Mr. Mullinger is encouraged to see her distinctive personality and sense of humor shine through despite what she's endured.
“She's got names for everything. Don't say stump; it reminds her of a tree,” Mr. Mullinger said, referring to her amputated leg, which Bri calls her nugget. “Her hand wound is her beef jerky. She's a hoot. She's Bri. If she wasn't saying stuff like that I would be worried.”
The road ahead
Bri faces more surgery this summer to reverse a colostomy and to bring her amputation to midthigh in preparation for a prosthesis.

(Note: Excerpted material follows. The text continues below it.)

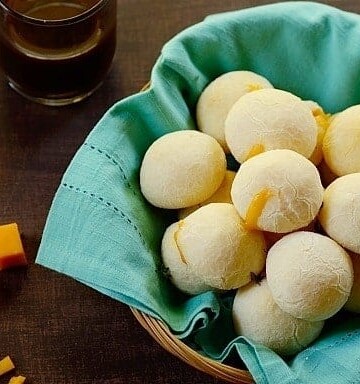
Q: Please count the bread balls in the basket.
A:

It's unknown whether she will return to school this school year, in part because her weakened pelvis does not allow her to sit for long periods. Tutors will help her keep up with school work at home.
Until she's back, Bri, a sophomore, will be sorely missed at school, friends and teachers say.
“The first day back, it was really hard. I would walk through the hallways, and normally she would be right there with me. We would walk to every class together,” said Katie Metz, who was in basketball, soccer, and band with Bri.
Band Director Kathy McGrady said emotions remained high as students returned to school last week.
“Band is like a big family,” she said. “It's going to be hard on all of us.”
A ‘bad choice'
Neither the Mullinger nor Brown families blame the railroad or Amtrak for the accident.
“I think it was a 16-year-old's misjudgment of the train that was supposed to be there. It was a different train,” Mr. Mullinger said. “I think it was a teenage bad choice.”
Both families said they would support installing a gate to block the sidewalk that pedestrians use to cross the railroad tracks, but Ms. Mullinger said she won't push for trains to slow down.
“I don't want rules to come out of this that would stop trains or to slow them,” Ms. Mullinger said. “I just want something where we can respect them and teach our kids how incredibly dangerous they are.”
Bri said she would be willing to speak publicly about train safety, although she doesn't know what she'd say other than “don't try to beat the train,” and “don't be dumb.”
“Everyone tells me I'm their hero, that I'm strong,” Bri said. “That's all I get. That I'm everyone's hero. Even though I ran in front of a train. I feel like an idiot. I ran in front of a train.”